Re: [RFC] shutdown stages

From: Alex Rousskov <rousskov_at_measurement-factory.com>
Date: Mon, 08 Aug 2011 11:08:17 -0600

On 08/07/2011 05:22 AM, Amos Jeffries wrote:

> At present shutdown happens over two stages. With server socket and auth
> shutdown immediately and everything else 30 seconds or so later.
>
> We have a number of bugs open about this, ranging from complaints that
> idle squid still take a full 30sec shutdown when they should fast-track
> the process and close quickly. Through to crashes when helper shutdown
> or swap.state dump are started too late and not given enough time to
> complete.
>
> I would like to split that process down into several steps with as much
> stuff being shut down as fast as reasonable.
>
> stage 1:
> * TIMEOUT: shutdown_lifetime/2 converted to a timeout, to trigger
> stage-2 early if needed.
> * close ICP, HTCP, HTTP, HTTPS ports, but leave DNS open
> * prevent keep-alive, and close all connections on completion
> * disable the background cyclic events (ie garbage collection). we can
> trigger these "manually" as part of the shutdown if they are needed at
> certain points.
> * begin swap.state dump of index
> * call stage 2 immediately IF no active client connections AND stage<2.
>
> stage 2:
> * TIMEOUT: shutdown_lifetime/2 converted to a timeout, to trigger
> stage-3 early if needed.
> * disable new reads.
> * disconnect delay pools. push any buffered information out to clients
> at full speed and terminate. (bad idea? good idea?)
> * call stage 3 immediately IF no active client connections AND stage<3.
>
> stage 3:
> * terminate remaining incomplete active clients using their close
> handlers.
> * loop until async call queue is empty.
> * skip to stage N immediately.
>
> stage N:
> * terminate the event loop and exit.
>
>
> Attached is a proposed patch which alters shutting_down into an
> incremental stage counter and alters the documentation. But does not
> alter the fundamentals of the current state.
>
> I believe we can easily add several shutdown functions to the
> SignalEngine. Or move these to the cache manager as series of async
> calls with the SignalEngine simply triggering the cache manager shutdown
> event.

I do not know whether the proposed stages are right or wrong overall
because I do not see what specific principle was used to divide things
up this way and not some other way. I do think the concept of stages is
applicable, but I would define it differently:

Stage 1; "Time-limited no-harm winding down": Stop accepting/creating
new master transactions. All existing master transactions should start
shutting down if possible. No harm to any existing transactions at this
stage. The maximum duration of this stage is controlled by
shutdown_lifetime in squid.conf.

Stage 2; "Controlled or high-level tear down": All existing master
transactions are forcefully terminated. All modules are asked to shut
down if possible. If some cache_dirs need to start writing their index
to disk, they will do this at this time. Event loop ends at the very end
of this stage, when there are no new events to process. The maximum
duration of this stage is unknown/unlimited because a module may take a
long time to cleanup (e.g., write its index file to disk).

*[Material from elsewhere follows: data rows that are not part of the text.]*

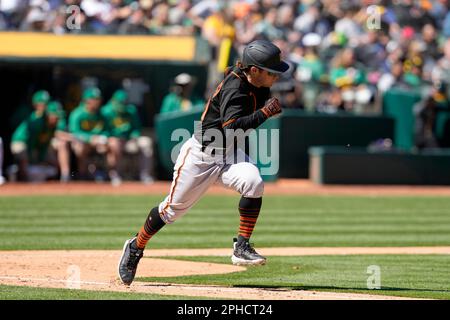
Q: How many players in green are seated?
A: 4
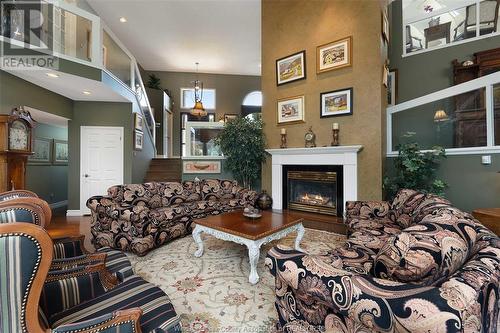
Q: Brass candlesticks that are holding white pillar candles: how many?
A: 2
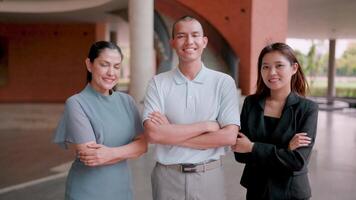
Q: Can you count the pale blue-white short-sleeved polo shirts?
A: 1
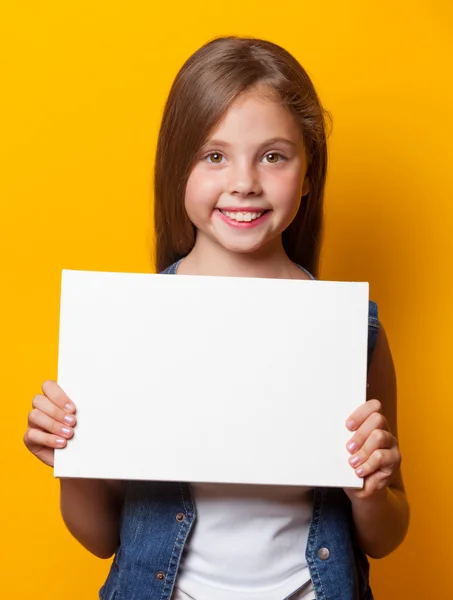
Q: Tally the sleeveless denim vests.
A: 1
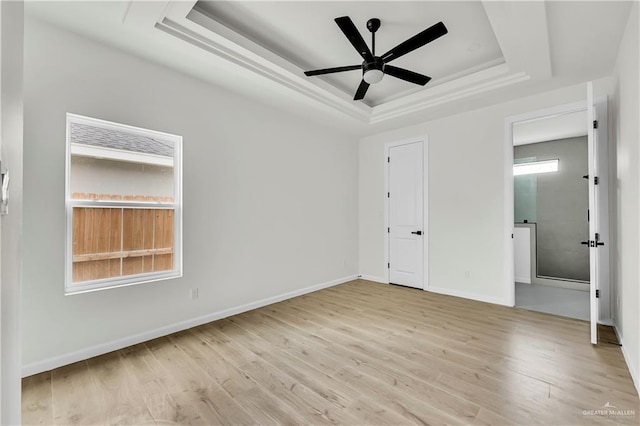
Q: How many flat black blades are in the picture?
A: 5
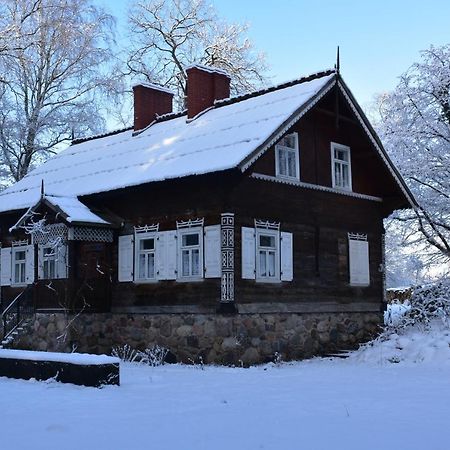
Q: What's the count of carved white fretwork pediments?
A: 5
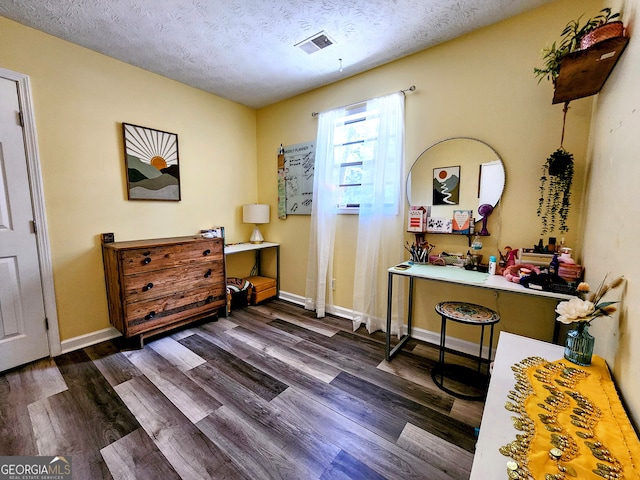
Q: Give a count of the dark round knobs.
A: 6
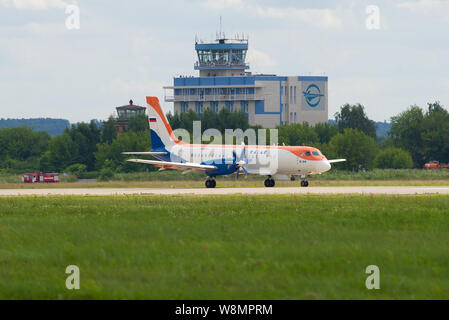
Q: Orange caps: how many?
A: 0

Stage 3; "Uncontrolled or low-level tear down": Squid main() exits.
Static destruction/cleanup starts. The maximum duration of this stage is
unknown/unlimited but no slow activities are expected at this stage.

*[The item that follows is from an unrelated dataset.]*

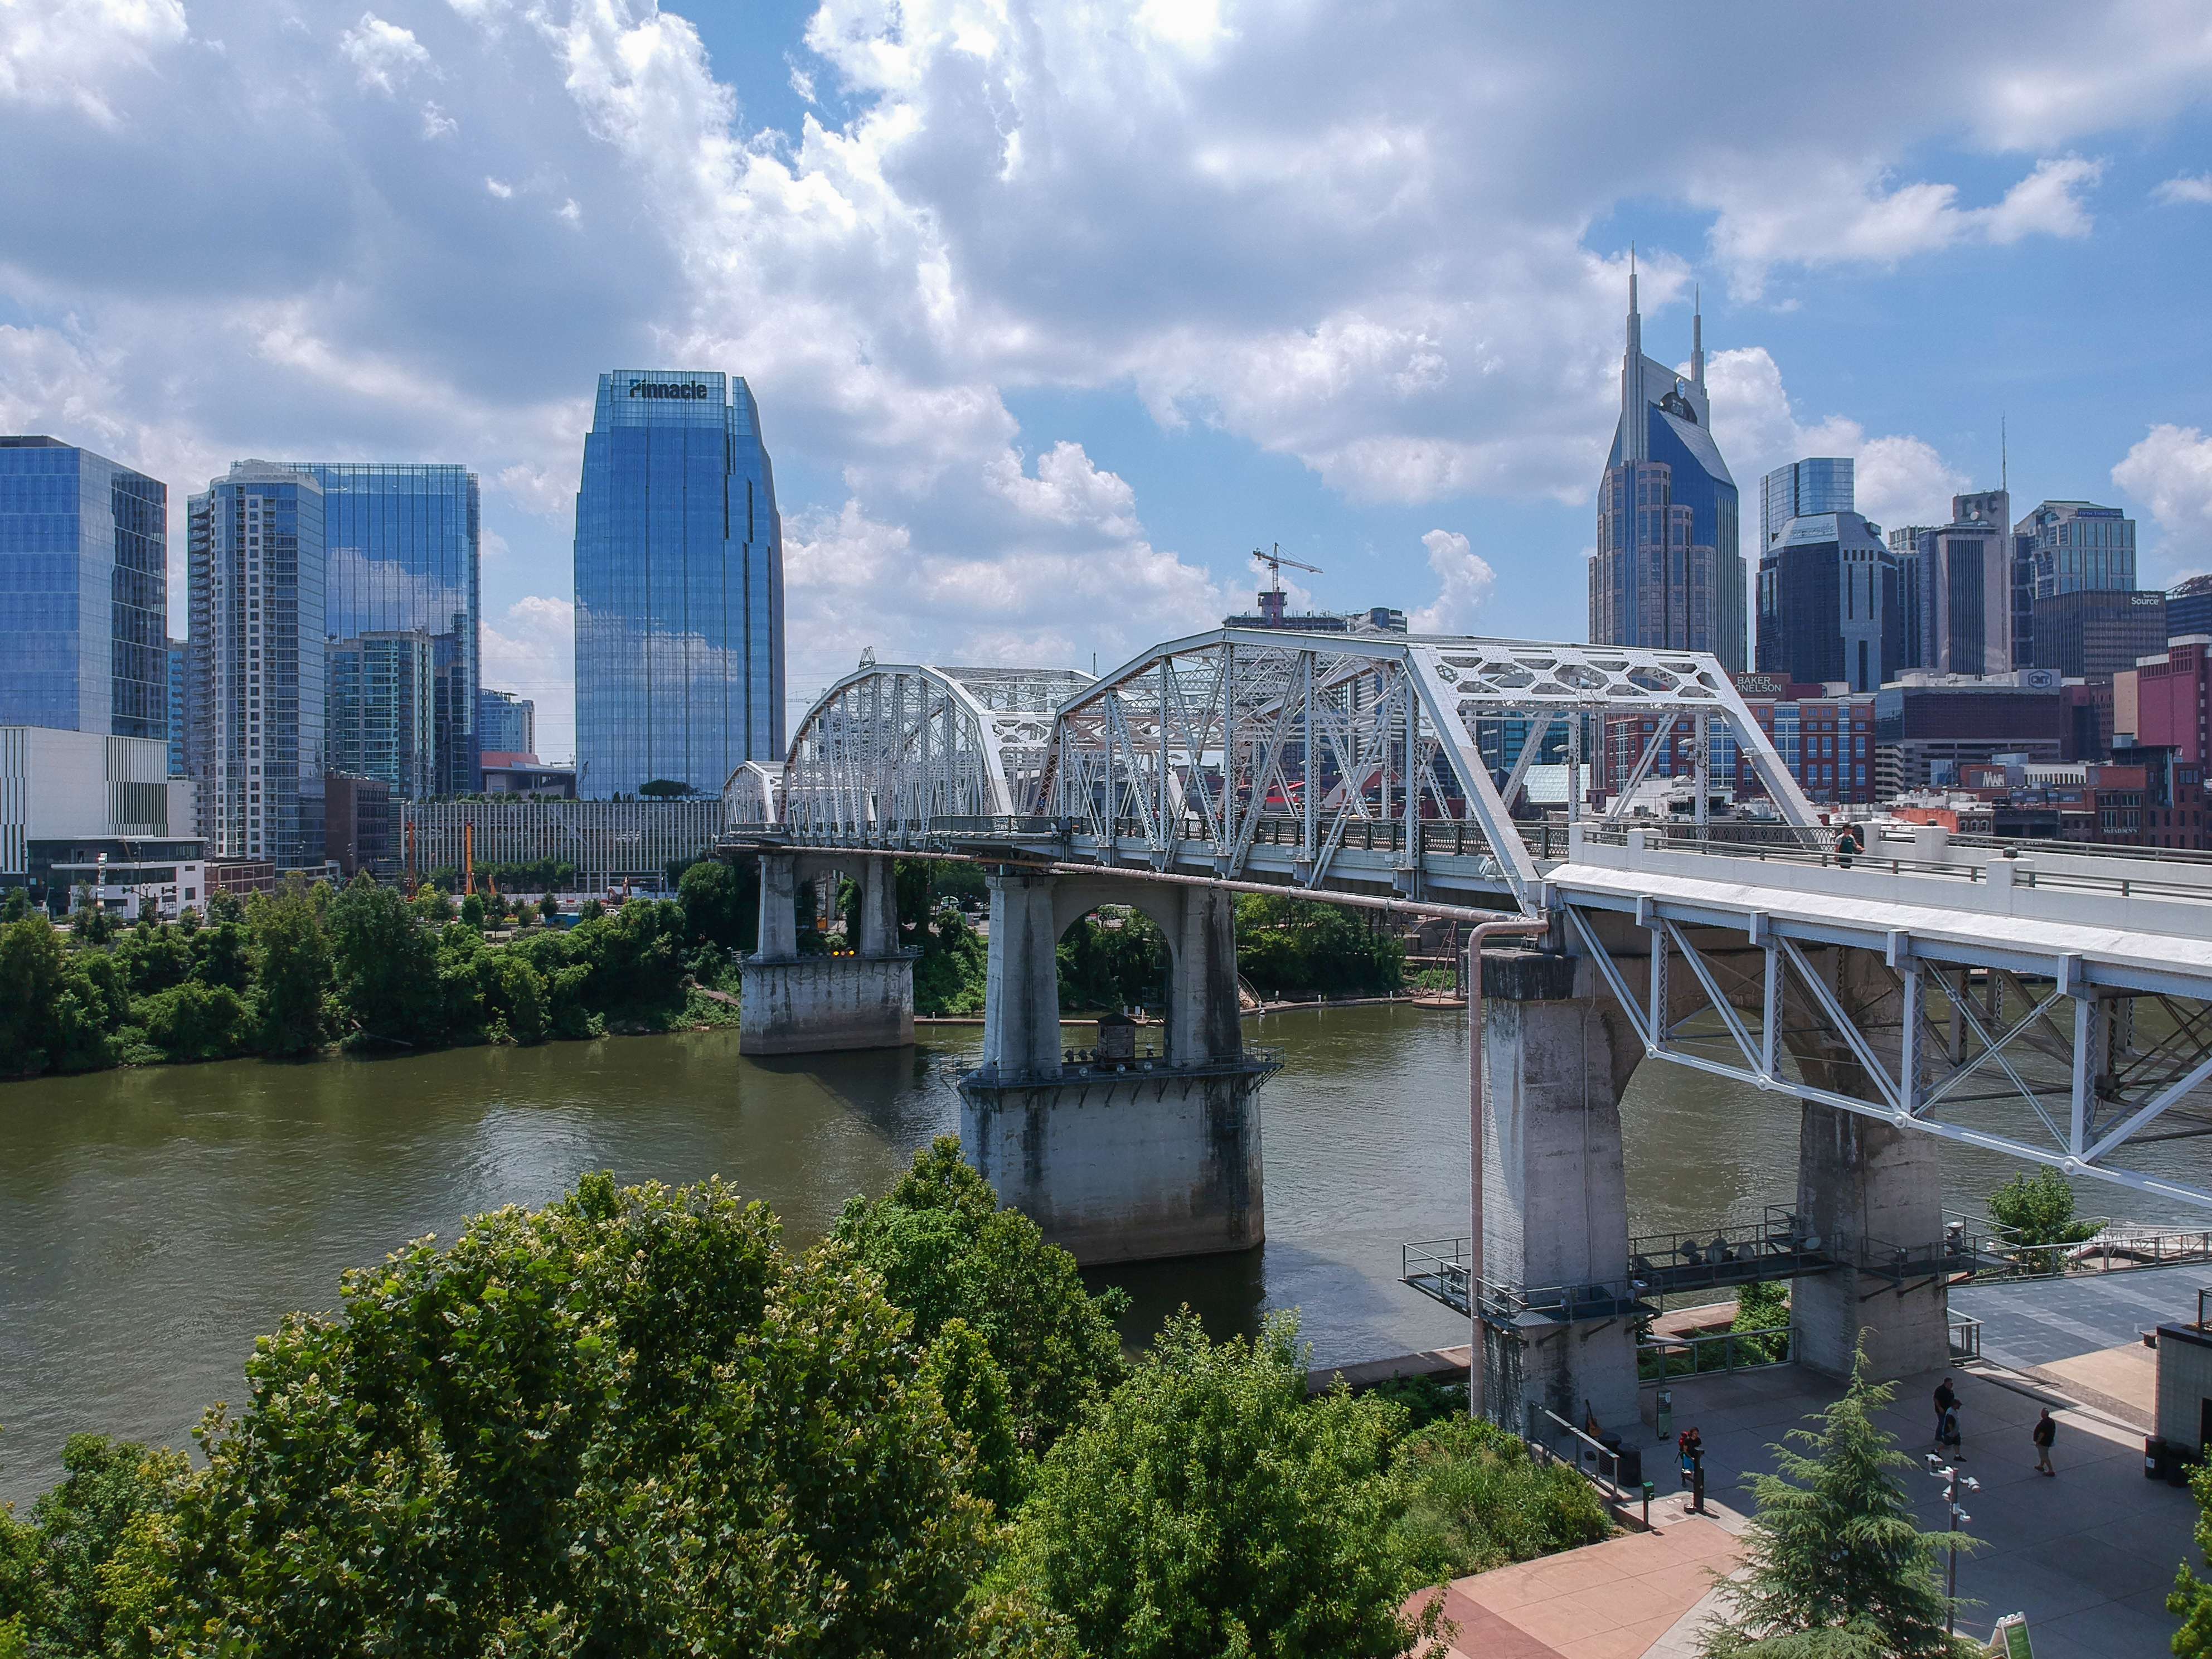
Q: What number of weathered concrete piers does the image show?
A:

We could limit Stage 2+3 duration by forcefully killing our own process,
I guess. I do not know whether that is needed. It would require a
separate timeout value, IMO.

A few specific low-level comments:

1) We must not disable delay pools. At least in some environments, those
pools protect infrastructure or clients. At other environments the pools
affect billing/expenses. They must be enforced at all times.

2) The event loop (including async call queue) should run as long as
somebody is using them. Their too-early termination is one of the
biggest design flaws causing bugs now. I believe you have documented
that they should run longer, but I am not sure. I tried to be more
explicit about it in my stage descriptions.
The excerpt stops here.